◆ Assignment: Where in the listing does the string "many" appear? Copy every line that holds it.

[Start of Attachment]

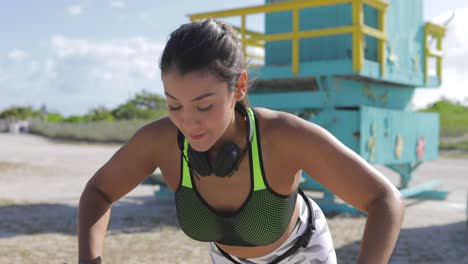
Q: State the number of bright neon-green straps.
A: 2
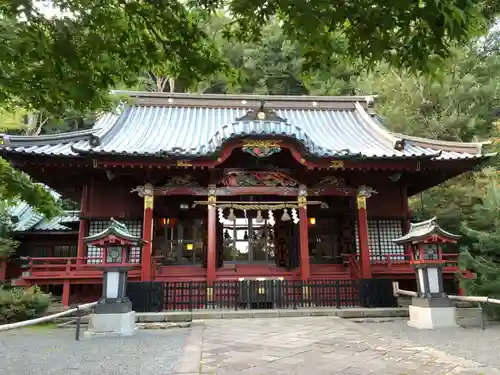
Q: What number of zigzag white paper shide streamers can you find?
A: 4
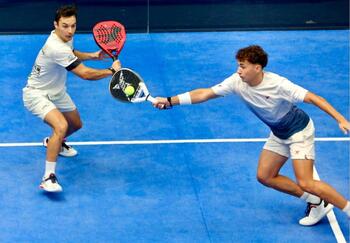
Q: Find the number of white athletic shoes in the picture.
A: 3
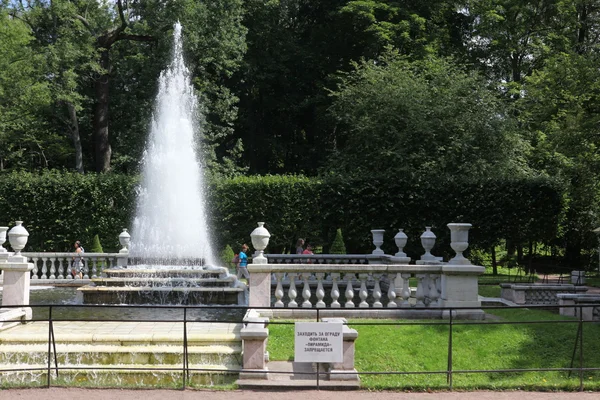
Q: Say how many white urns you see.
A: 8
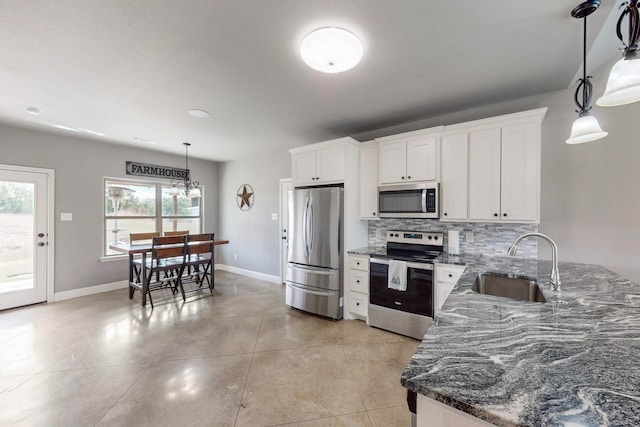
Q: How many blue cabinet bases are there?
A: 0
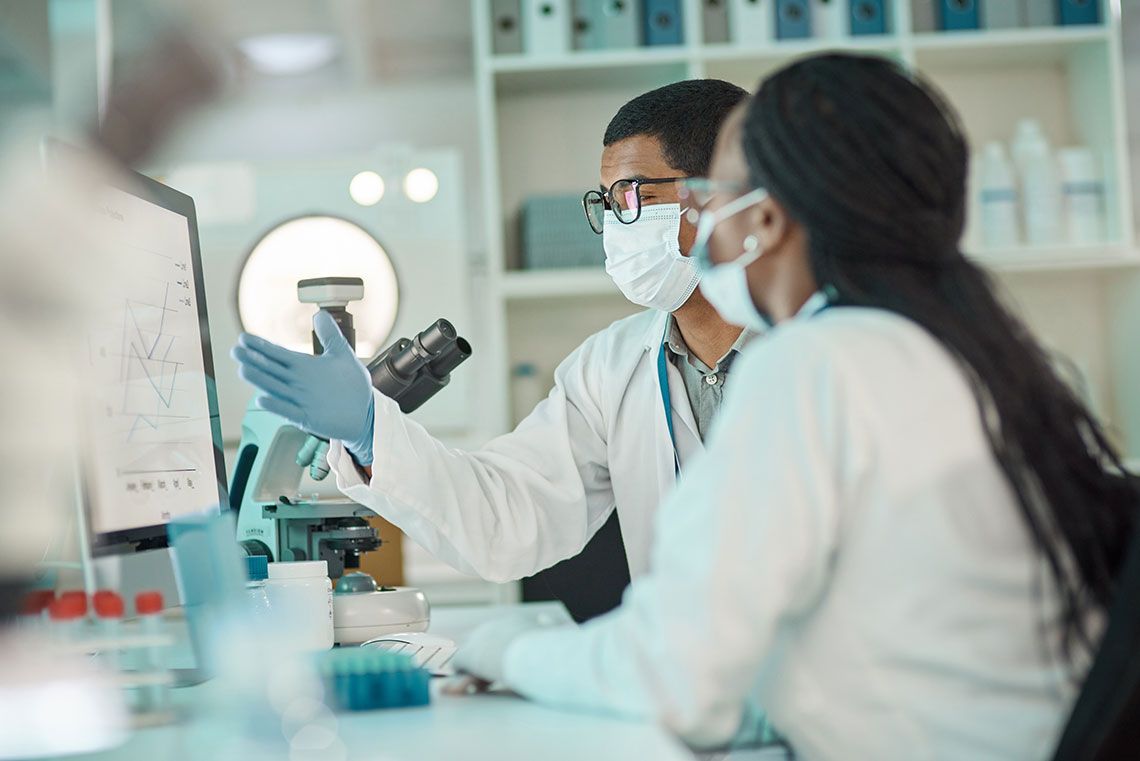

[End of Attachment]

◆ Output below:
Q: Say how many white urns you see.
Q: How many blue cabinet bases are there?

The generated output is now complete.